Vague by necessity, regrettably, that's about as much as I can tell you about the film without going even deeper into spoiler territory. Proof that the best part of any movie is the conversation you have about it afterward, although, for at least half of its 83-minute length, I was completely caught up in Roth's performance as well as its boldly inscrutable spell, my biggest takeaway from “Sundown” is how close it came to greatness before it all fell apart. (And perhaps it isn't a spoiler to say that the film continued on for one twist more than it needed.)

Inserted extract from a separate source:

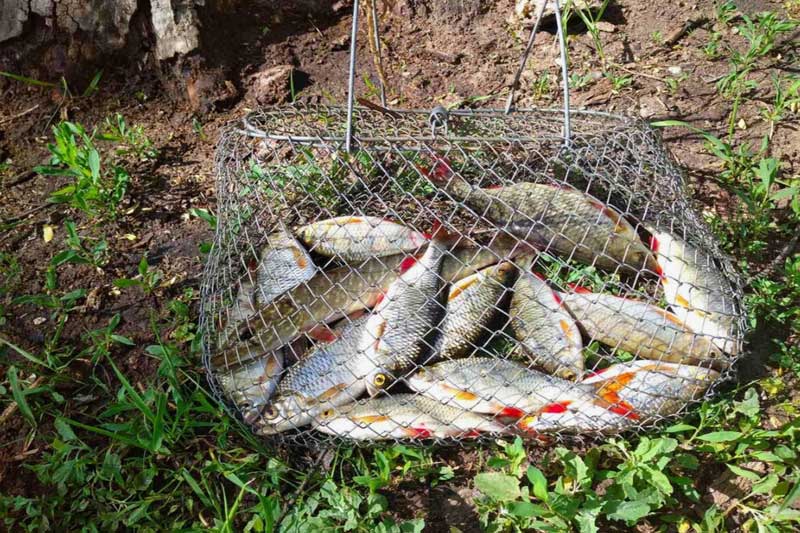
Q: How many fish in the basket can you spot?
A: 14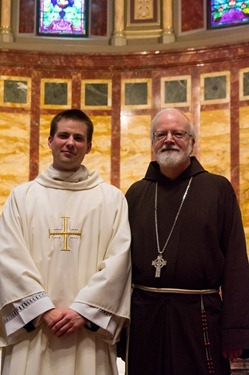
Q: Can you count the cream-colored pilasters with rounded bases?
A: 3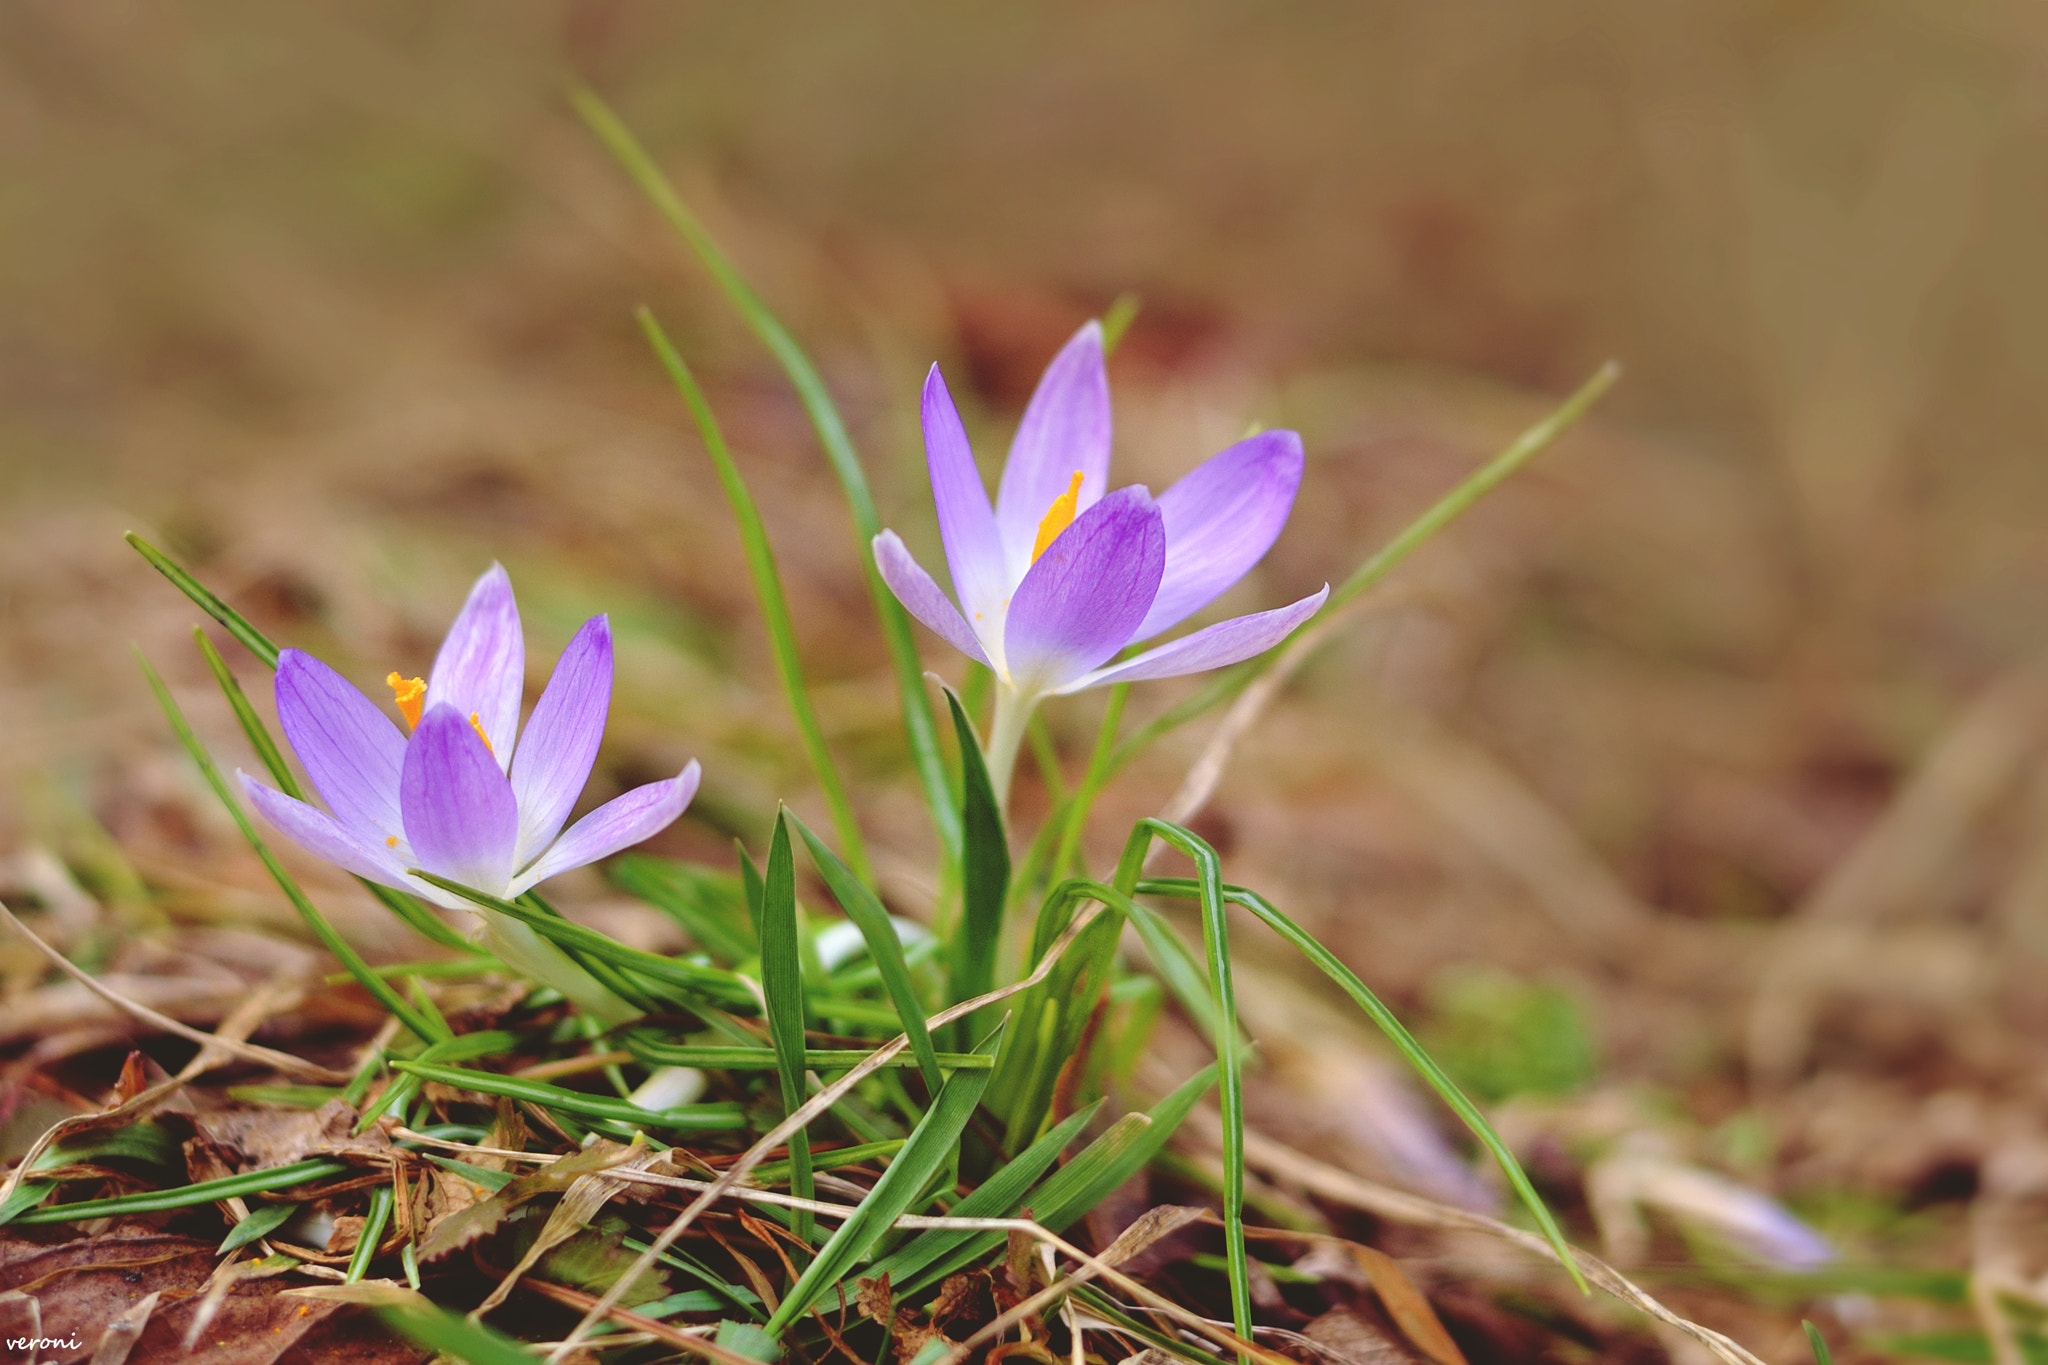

Handled better, of course, it's perfectly fine to give viewers clues as to why a complex character behaves the way that they do. In another sun-drenched tale of bad behavior on holiday in the form of writer-director Maggie Gyllenhaal's remarkable 2021 Netflix release “The Lost Daughter," this approach of psychologically character-driven storytelling strengthened her narrative overall. Yet what's missing from Franco's “Sundown,” is the intimacy that we experienced in "The Lost Daughter," based upon the novel by Elena Ferrante. Whereas Gyllenhaal's film felt more like reading someone's diary aloud to them as they watched, "Sundown" feels in contrast to sitting and waiting for a Polaroid picture to start to develop and being a bit dismayed by the result.
Not wanting to spend any real time on Neil's interior life, Franco's “Sundown” keeps us at an arm's length for most of the film, just preferring to let things happen naturally, as observed on Roth's pensive poker or Buster Keaton-like stone face to the point that even a random spray of gunfire on a crowded beach fails to rouse him from his stasis. Yet as unflappable as Neil appears to be in front of the camera, behind it, in contrast, Franco eventually gives in to the pressures of storytelling convention. And though he hopes to be somewhat subtle, this too-late attempt to let us behind Neil's curtain comes off as manipulative, unearned, and disingenuous. Needing either more complexity or more opacity to make us feel like we're staring at the sun alongside our maddening lead, when Franco finally gives us sunglasses to sharpen our view, the film goes from blue sky success to chaotic storm.